Sunday, May 29, 2011

Sentencing handed down in hit-and-run death of community activist and leader Chris White.

Any life taken too early, especially that of a young father of two, is tragic, but this death is particularly heart-breaking when you realize what Chris White meant to Wilmington.

The full News Journal story is linked below, but what you should know about Chris Brown is that his activism was two-fold - he was an advocate for the poor, but he was also working to build a real, grass-roots arts community in Wilmington.  As an advocate for the poor in Wilmington, he drafted the city's first rental hosing code.   As an arts activist, he was, in the words of the New Wilmington Arts Association, "the visionary behind Shipley Lofts Artist Community in Wilmington, De. A senseless act (outside Shipley Lofts) took his life days prior the grand opening of the space which he envisioned - providing low-cost housing specifically for artists in an urban center.

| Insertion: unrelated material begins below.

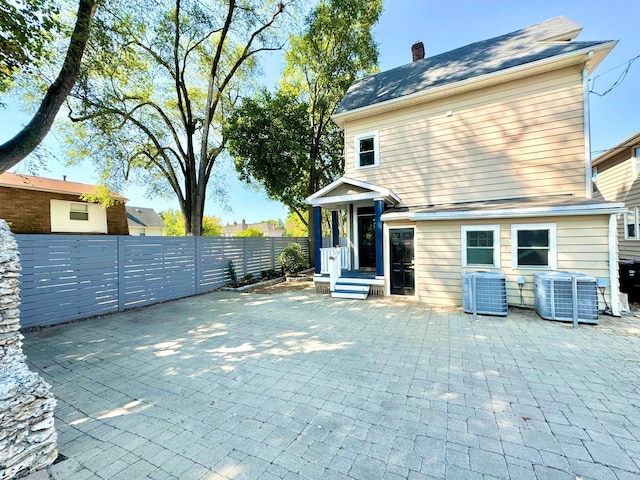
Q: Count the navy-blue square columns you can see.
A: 3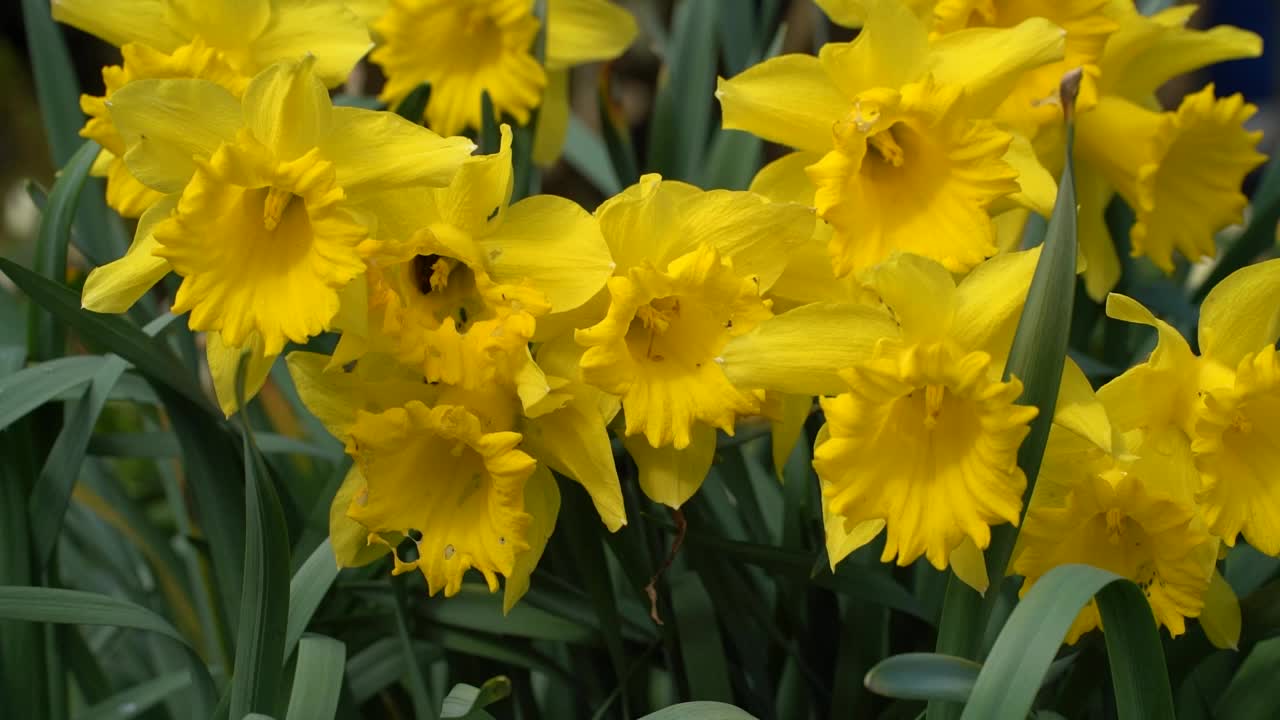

Chris collaborated with the NWAA during its formative years and shared a vision for a cultural Wilmington."  Besides being the visionary of this first-of-its-kind space, he helped restore the building and prepare it for its debut.  That he died in front of the building, his vision, a week before its grand opening, is the most tragic of ironies.  The building has since been renamed in his honor.  To be clear: this was not a shooting, but a stolen car that had gone out of control and jumped the sidewalk where he stood.

Wilmington doesn't have many people like this.  People who are champions of the arts, but who also understand the inner-city and the needs of its residents from the inside out.  There's no telling what else he could have accomplished here, but if there is a silver lining it's that his death appears to have motivated his friends and associates to keep his visions alive.